Count Rexindo, all smiles and benevolence, gave a little bow and said, 'In my country, when a lord wishes to make a special hunt in honour of his guests he releases a prisoner into the wild. I can assure you that it is sport second to none.'
Ah, there it is, thought Tuck. Our Bran has remembered his Bible story at last.
It took a moment for the earl and the others to work out what had just been suggested. 'Hunt a man?' said the earl, his smile growing stiff.
'Yes, my lord,' agreed the count, still standing, still commanding the proceedings. 'A criminal or some other prisoner-someone of no account. It makes for a very good chase.'
'But…' began the earl, glancing around the table quickly. He saw his other guests looking to him expectantly. Tuck saw the hesitation and, instantly, the distress that followed, and knew the earl was well and truly caught in Bran's trap. 'Surely, that is unworthy of your attention,' Hugh replied lamely. 'Why not choose something else?'
'I see I have overreached myself,' the count said, sitting down at last. 'I understand if you have no appetite for such rich sport…'
'No, no,' Earl Hugh said quickly, seeing the frowns appear on the faces of his gathered noblemen. Having accepted the count's effusive praise for his untethered largesse, how could he now refuse to grant Rexindo's wish? He had no wish to appear tightfisted and mean before his noblemen. So, like a ferret trapped in a snare, squirm though he might he could not get free without gnawing off one of his own legs. 'Did I say no? I am intrigued by your suggestion,' he offered, 'and would be eager to try it myself. It is just that I keep no criminals here. As it is, I have only one captive in my keep…'
'And he is too valuable,' concluded Count Rexindo, his disappointment barely contained. 'I understand.'
The earl glanced around at his noblemen as if to explain, saw their frowns growing and his own reputation diminishing in their eyes, and hastily reconsidered. 'However, it seems to me that this prisoner would be well worthy of our sport-a king in his own country who has enjoyed my hospitality far too long already.'
'Splendido!' cried the count. Through Alan, he continued, 'It will give me a chance to try the hounds I am buying.'
Again, a slight hint of a grimace crossed the earl's face. He did not like the idea of using valuable dogs for such dangerous sport-especially, considered Tuck, dogs that had not yet been purchased.

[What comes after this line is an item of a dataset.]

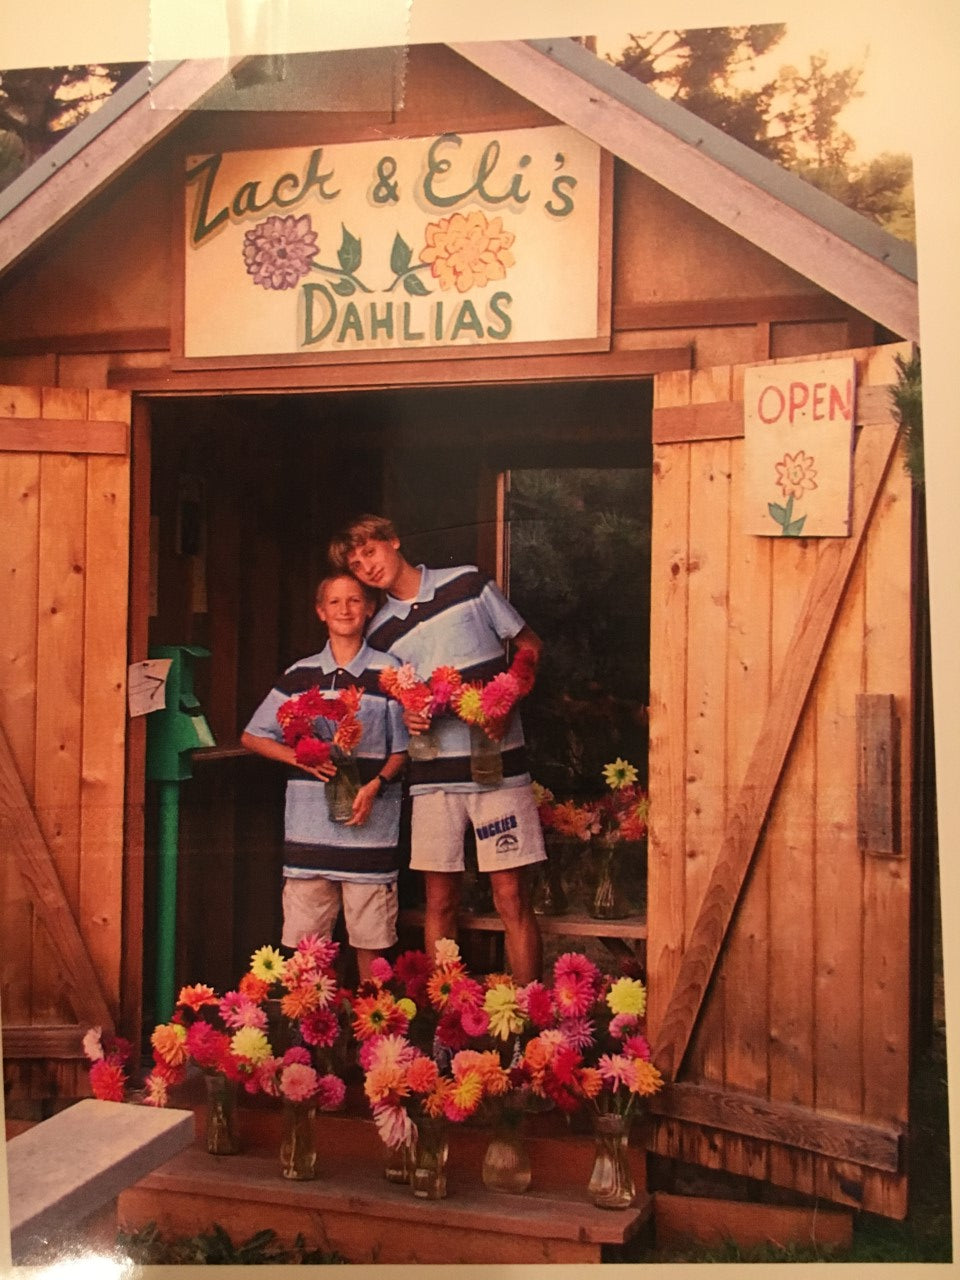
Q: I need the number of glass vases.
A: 11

This required a small conference, whereuponBut, rising to the bait, the earl shrugged off his misgivings. 'Why not?' he roared, stirring the feast to life once more. 'Why not, I say! Here! Let us drink to the count, and to tomorrow's sport!'
Thus, the trap was set and sprung, and the prey neatly captured. Tuck waited until the festivity slowly resumed, and when the music and drink were once again in full spate, he rose. Bowing to their host, who had recovered his good cheer, he approached the earl's chair and, with Alan's help, declared, 'This game you propose sits ill with me, I do confess, my lord.'
'Does it?' he replied lazily. 'Does it indeed? How so, pray?'
'The hunting of men is an abomination before the throne of God.' Before the earl could reply, he added, 'True, it is a custom long honoured in Spain and elsewhere, but one that the church does not endorse.'
This rocked the old wolf back a step or two. He frowned and swirled the wine in his cup. 'If I told you that this rogue of a prisoner has earned his death ten times over, would that make it sit more comfortably with you?'
'Perhaps,' Tuck allowed. 'Though I would still wish to give the wretch the benefit of absolution. By your leave, Earl, I will hear his confession and shrive him now. Then he will be ready to face his ordeal with a clear mind and clean soul.'
Seeing that Bishop Balthus was determined, and he equally anxious to maintain his top-lofty dignity in the eyes of his guests, Earl Hugh agreed. 'Then do so,' he said, as if it had been his own idea all along. He put his nose in his cup once more. 'Do so by all means, if it pleases you. One of my men will take you down to him.'
Tuck thanked him, begged his dinner companions to excuse his absence, and then departed. In the company of the earl's seneschal, who was standing at the door, the friar made his way down and down into the low-vaulted under-castle, to the hostage pit, to see for the first time the man they had come to free. Leaving the hall and its uproar behind, they passed along a dark, narrow corridor to an even darker, more narrow passage through the castle inner wall to a round chamber below what must have been the guardhouse. 'Attendre ici, s'il vous plait,' said the seneschal, who disappeared up the steps to the room above, returning a few moments later with a dishevelled man who had very obviously been drug from his bed. Yawning, the guard applied a key to an iron grate that covered a hole in the floor, unlocked it, and pulled back the grate. He took up a torch from a basket on the floor, lit it from the candle in the seneschal's hand, and beckoned Bishop Balthus to follow. A short flight of spiral steps led them to another passage, at the end of which stood another iron grate which formed the door of a cell. Upon reaching the door, the guard thrust his torch closer, and in the fitful light of it Tuck saw the prisoner slumped against the wall with his head down, legs splayed before him, hands limp at his sides, palms upward. With his thick and matted tangle of hair and beard, he looked more like a bear dressed up in filthy rags than a man.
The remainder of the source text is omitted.